This summer, Harriet Dashnow, PhD, will join the Department of Biomedical Informatics (DBMI) at the University of Colorado School of Medicine. In her new role as assistant professor, she’ll focus on computational method research, rare disease, and establish her own lab.
Dashnow is currently a bioinformatics postdoc at the University of Utah’s Quinlan Lab. She completed her PhD research at the Murdoch Children's Research Institute and the University of Melbourne, Australia. Prior to that, she worked as a bioinformatician on a project that demonstrated the value genomic sequencing as a first line test in pediatric rare disease populations, which led to genomics being publicly funded Australia-wide.
“That’s the first time I became aware of computational limitations,” Dashnow recalls. “We had these incredible sequencing data sets, but it became apparent that we really only knew how to detect or interpret variants in a small amount of the genome.”
Dashnow’s passion for rare disease research took hold. Now, as an incoming faculty member, she looks forward to working with a community of computational researchers and clinical experts across the department and the CU Anschutz Medical Campus to collaborate on meaningful rare disease research.

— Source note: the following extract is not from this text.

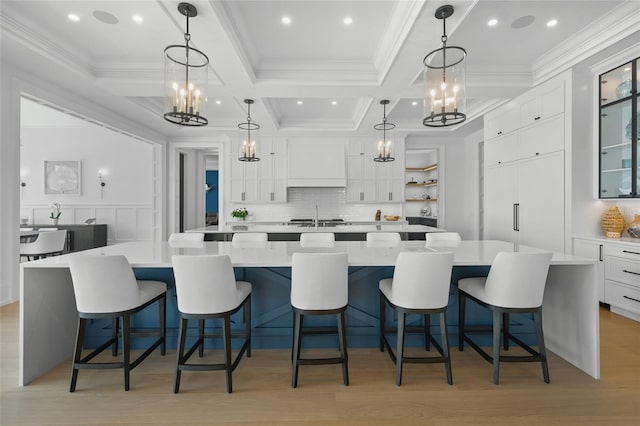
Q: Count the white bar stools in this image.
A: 10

Dashnow primarily works on the diagnosis and understanding rare and Mendelian diseases that are caused by a mutation in a single gene.

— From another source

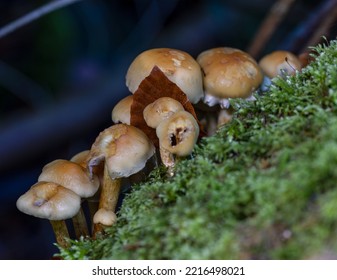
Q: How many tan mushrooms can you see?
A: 11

“I especially work on hard-to-sequence variant types, so most of my work is on short tandem repeat (STR) expansions,” she says. “These repetitive DNA sequences can cause severe disease when they get really long.
Along with more well-known conditions, such as Huntington’s disease, fragile X syndrome, and spinocerebellar ataxia, there are others that are extraordinarily rare and only occur in a few families or very small patient populations.

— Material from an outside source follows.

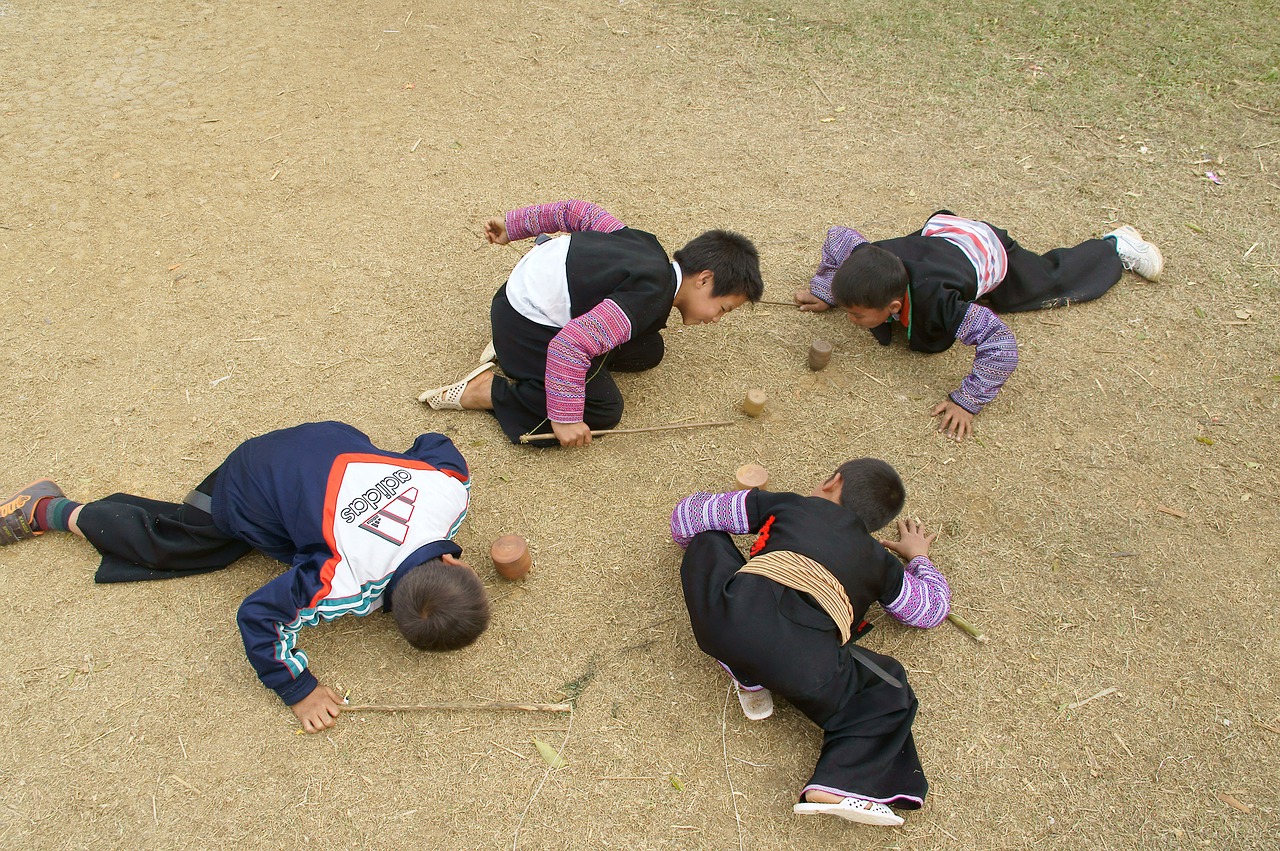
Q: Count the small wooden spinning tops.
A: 4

“Those are the groups of people that I can help the most because often there's not a standard diagnostic test for those conditions,” she explains. “We're relying on analyzing more research-focused sequencing data.”
To support that, Dashnow frequently engages in software methods development, writing genotyping software for detecting variants.
“More recently, I've been doing a lot of work in long reads sequencing because it's finally become financially viable to start sequencing people's genomes at scale using these long readbreed technologies,” she says. “Now we need the software to catch up and analyze those data sets.”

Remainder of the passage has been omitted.